Friday, July 19, 2013

David Markson, _Wittgenstein's Mistress_

WITHOUT INTENDING TO, I started at the end with Markson. Years ago, having heard often about how good his stuff was, I picked up what was at the time his most recent novel, The Last Novel, which later turned out to be, for Markson, exactly that.  I loved The Last Novel, so I started working chronologically backward through the previous several books, which seemed to be a tetralogy of sorts, each a collection of biographical minutiae about painters, composers, writers, etc.,  as redacted by "the Writer," whose own circumstances and concerns very gradually become apparent as one reads.

Wittgenstein's Mistress works with a very similar template; we get a lengthy, unpartitioned series of one-sentence paragraphs (some of the sentences are, technically, sentence fragments) written over an unspecified amount of time--months, probably--by a woman, Kate, living alone on a beach.

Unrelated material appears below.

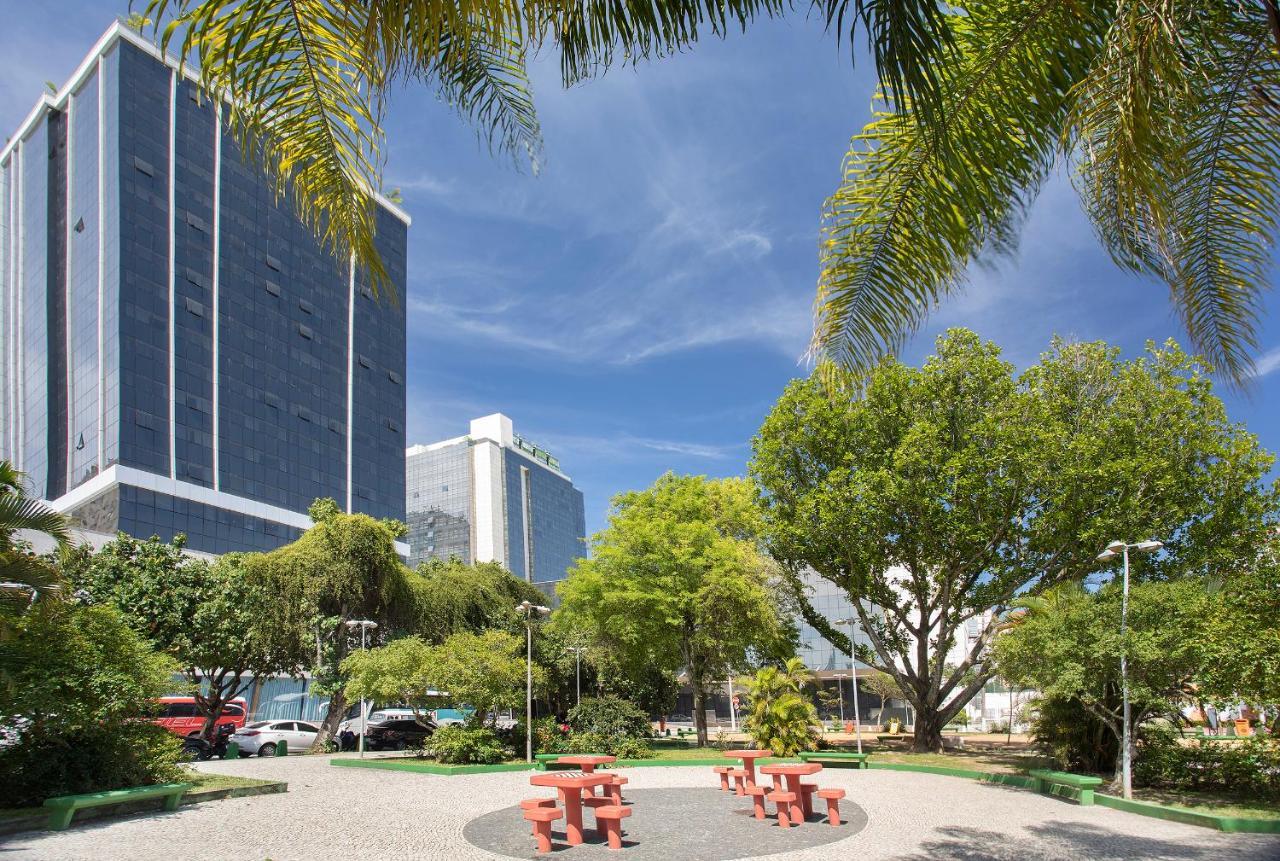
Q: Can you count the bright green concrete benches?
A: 4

Like "the Writer," Kate has a deep store of information about painters, composers, and writers, some of which, as she notes, she could easily have gleaned from reference books, jacket copy, and album liner notes, and some of which may derive from actual encounters with, e.g., Helen Frankenthaler, Robert Rauschenberg, and William Gaddis.

Kate also gives an occasional description of the house she is inhabiting, of the pictures on its walls, the books on its shelves, or that seem to have disappeared from its shelves. No one else seems to be living in the house.  Indeed, Kate seems to see no one at all. Has there been some nuclear apocalypse, with Kate the sole survivior? Is Kate a hermit?  Is Kate...not right in the head?

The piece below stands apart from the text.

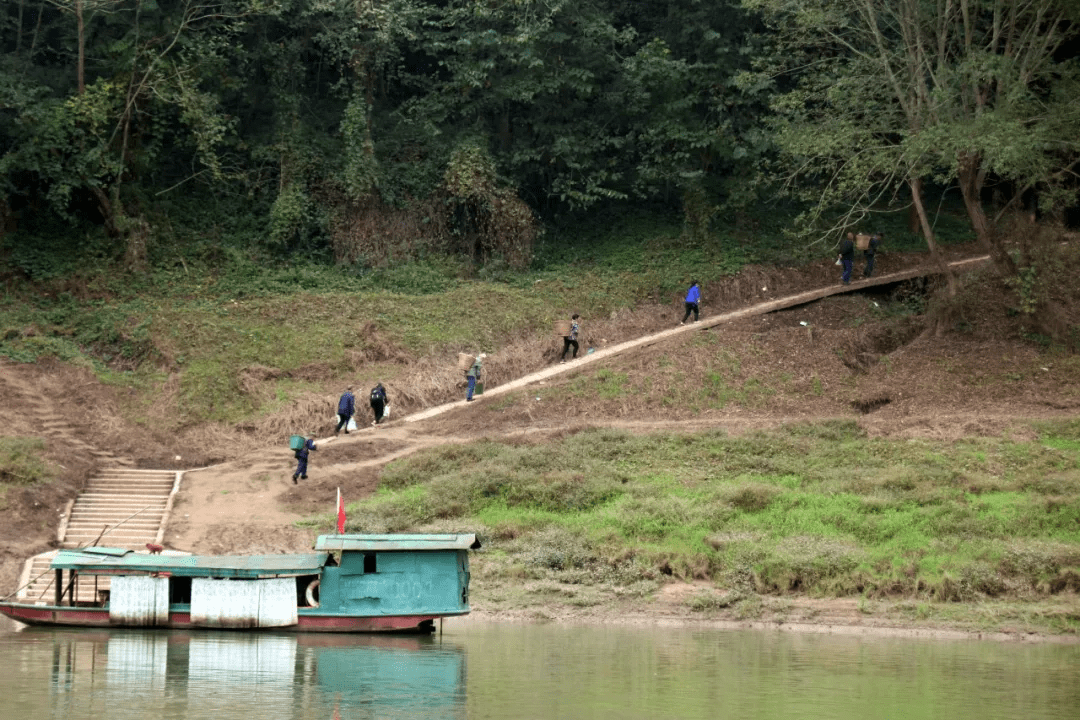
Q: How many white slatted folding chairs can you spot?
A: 0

Kate is brilliant and articulate, and we come to care for her as deeply as one can for a fictional character, but yes, Kate is not right in the head. The reader becomes unsure which of her adventures happened and which are imaginary.  Did she really visit the site of ancient Troy, the ground zero of western literature? Did she really camp out in a series of great museums? Did she really roll dozens of tennis balls down the Spanish Steps? Did she really lose a child, a son, to a house fire, for which she feels in some degree responsible?

The answer to that last one, we eventually feel, must be yes, and the fleeting glimpses we have of what must have been an unspeakable pain make the book heartbreaking, even though Kate is almost always writing of something, anything other than her loss.

It would be silly to go on at length about this book in the wake of David Foster Wallace's epic review, now widely available in the posthumous essay collection, Both Flesh and Not, but let me end by noting that Wittgenstein's Mistress, triumph of fictional experiment that it is, is also a triumph of good old fashioned mimesis, for Kate's writing sounds uncannily like what a genuinely disturbed person would produce.

Compared to the technique of Poe in "The Tell-tale Heart"and its uncountable epigones, Wittgenstein's Mistress is startling for its refusal to let its disturbed narrator have a greater propensity for exposition, description, and narrative that disturbed writers really have. Instead, Kate gets tangled in misplaced modifiers which she then apologizes for, in ceci-n'est-pas-une-pipe type conundrums, and in corrections of past misstatements, all the while resolutely and intently steering us away from what we most want to know, away from the explanation for her state that we, as dogged readers, feel we have coming. I can't think of another novelist who has gotten this right the way Markson has.